LLM Evaluation That Actually Works: Beyond Vibe Checks

Shipping LLM features without systematic evaluation is how teams discover hallucination bugs in production. "I read 50 outputs and they seemed good" is not a testing strategy. This guide covers the evaluation stack from fast automated metrics through human-calibrated LLM-as-judge to production monitoring — and shows how to wire them into CI.

Why Vibe Checks Fail

Manual review of LLM outputs has three fatal properties at scale:

Inconsistency: Human raters agree on obvious failures and disagree on everything in the middle. Inter-rater reliability (Cohen's κ) on LLM output quality is often below 0.5 — coin-flip territory.
Cost: At 10,000 daily requests, reviewing 1% of outputs costs ~100 person-hours per day.
Latency: You cannot run human review in CI before shipping a prompt change. Regressions reach production before anyone notices.

Systematic evaluation replaces subjective impression with measurable signals.
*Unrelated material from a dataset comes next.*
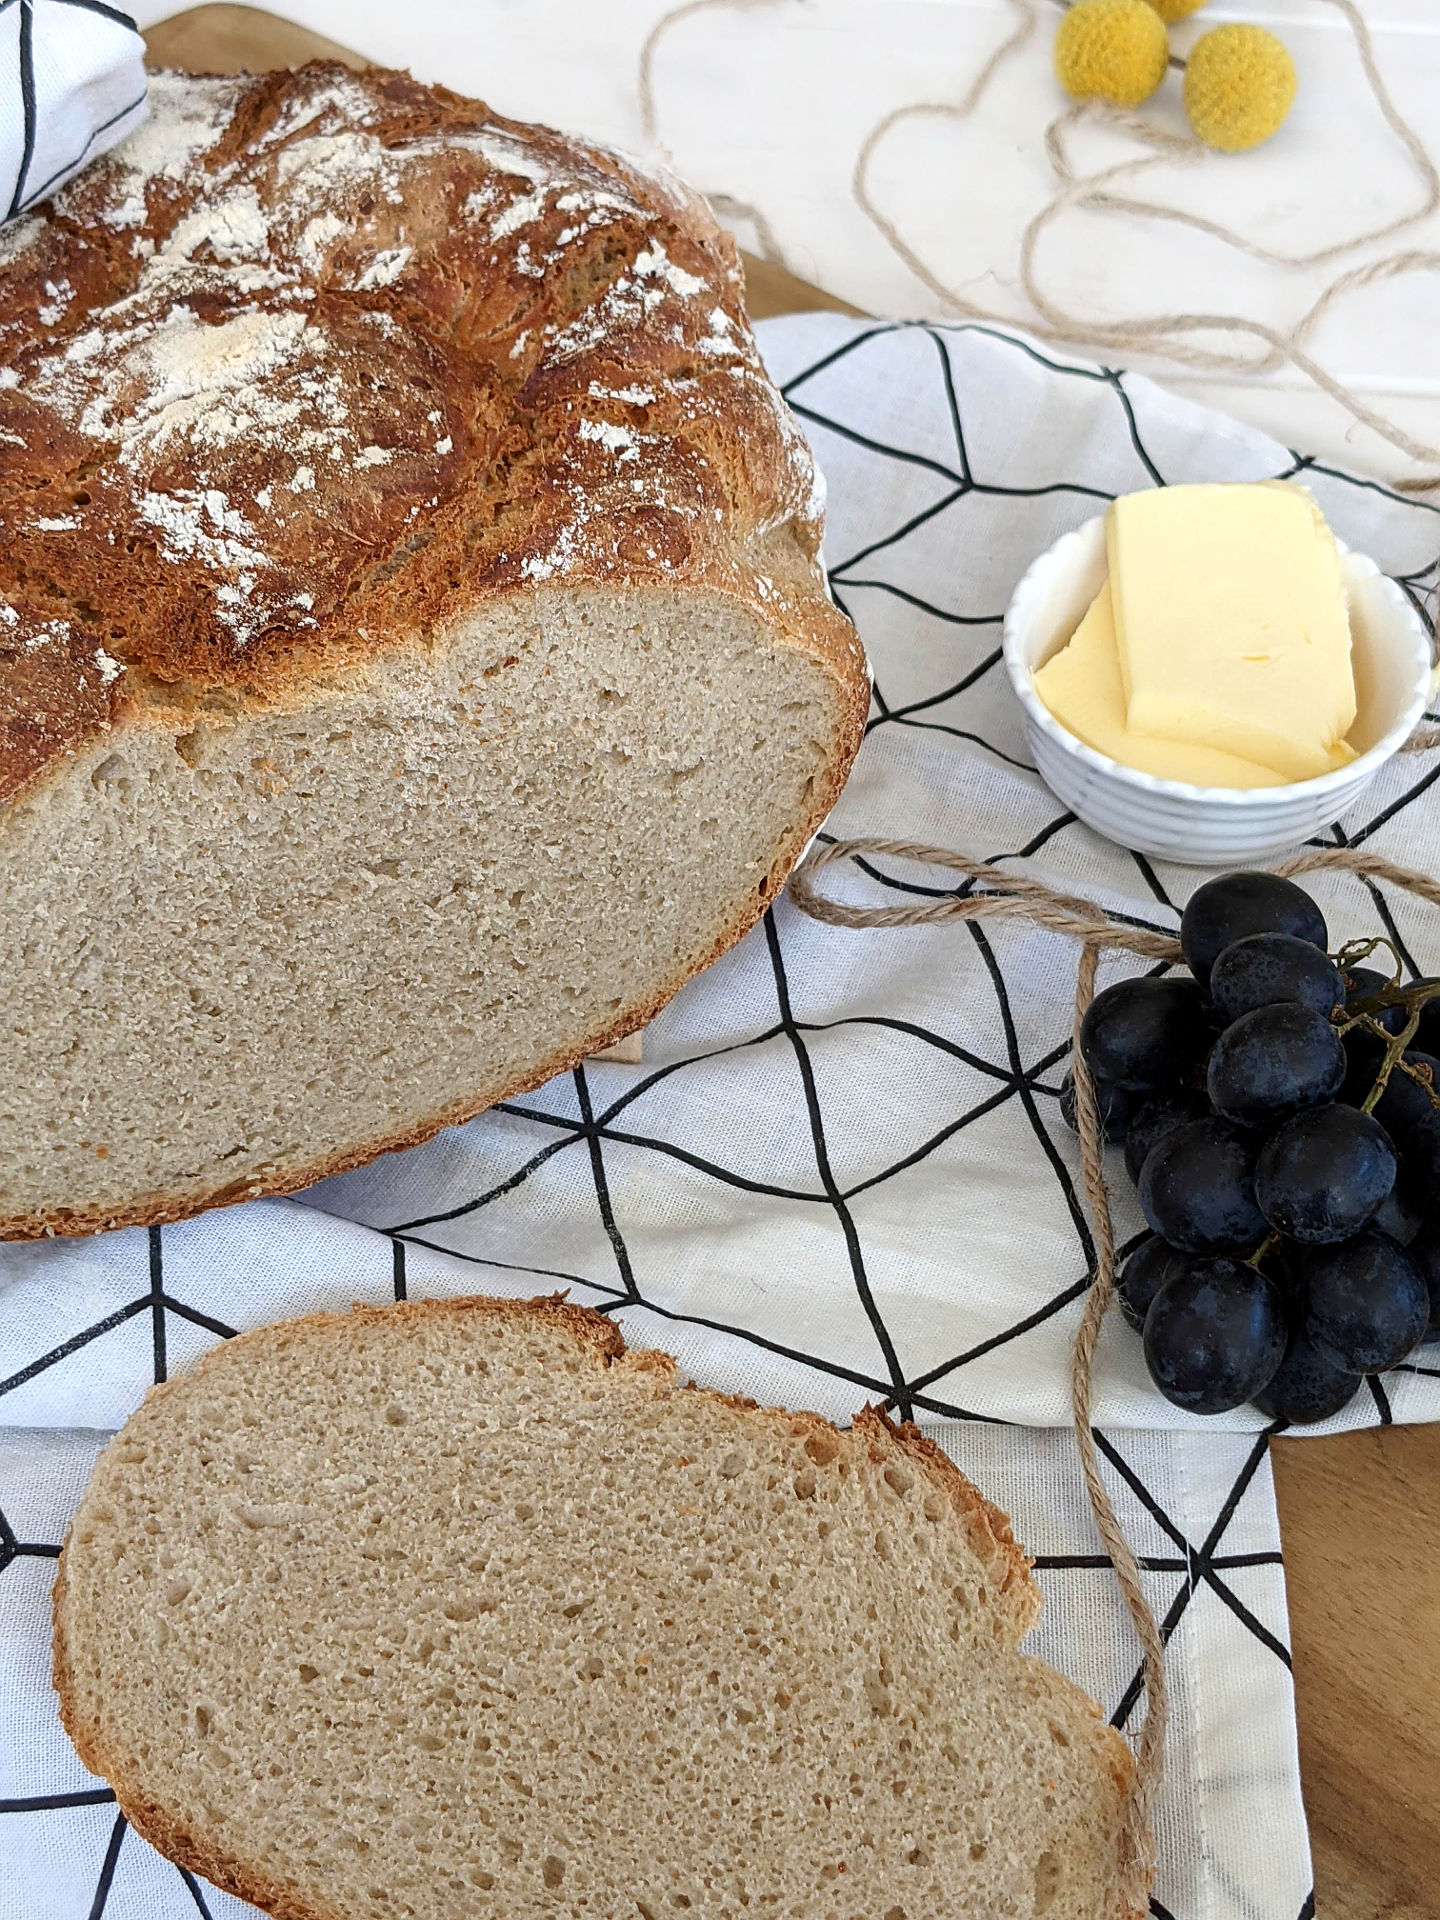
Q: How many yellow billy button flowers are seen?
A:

The goal isn't a single number — it's a battery of metrics that together surface different failure modes.

The Evaluation Stack

Layer 1: Structural / Format Checks (Free, Instant)
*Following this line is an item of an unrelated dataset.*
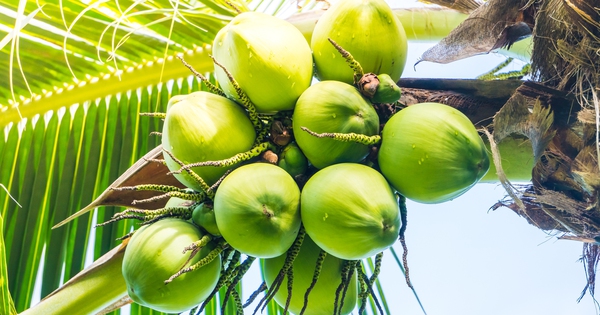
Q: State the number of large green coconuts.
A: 9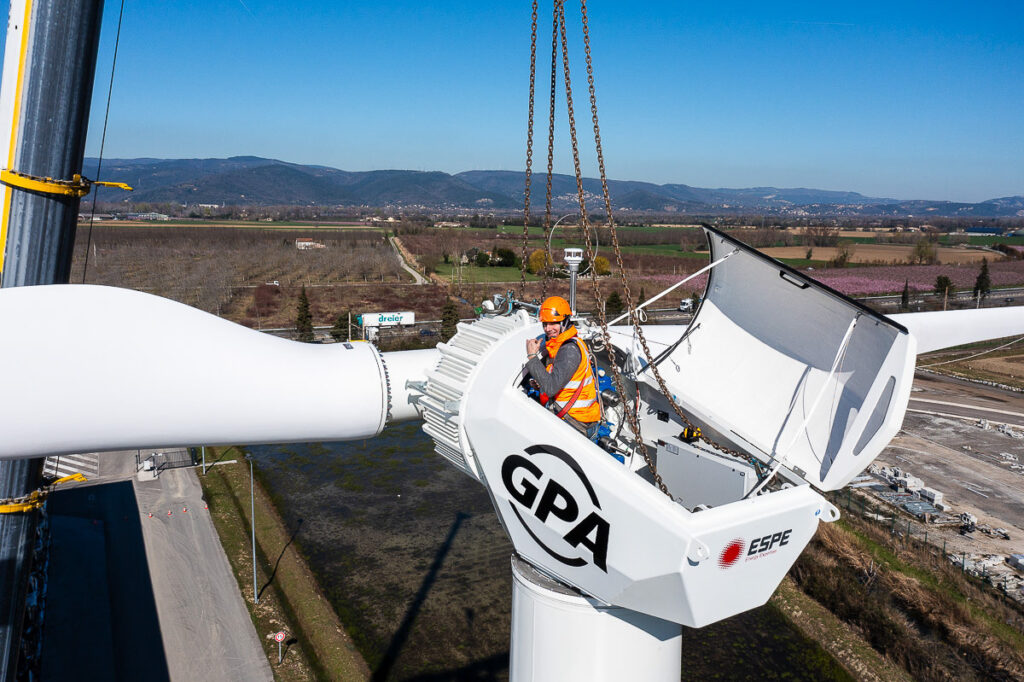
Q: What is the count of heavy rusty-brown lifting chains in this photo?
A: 4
The fastest evals check that outputs are structurally valid before touching semantics:

import json

def eval_format(output: str, expected_schema: dict) -> dict:
    results = {"valid_json": False, "schema_match": False, "no_refusal": True}
    try:
        parsed = json.loads(output)
        results["valid_json"] = True
        results["schema_match"] = all(k in parsed for k in expected_schema)
    except json.JSONDecodeError:
        pass
    refusal_phrases = ["I cannot", "I'm unable to", "As an AI"]
    results["no_refusal"] = not any(p in output for p in refusal_phrases)
    return results

Structural checks should run on 100% of outputs in production as a real-time alert — a spike in invalid JSON means your prompt broke, likely due to a model update or context overflow.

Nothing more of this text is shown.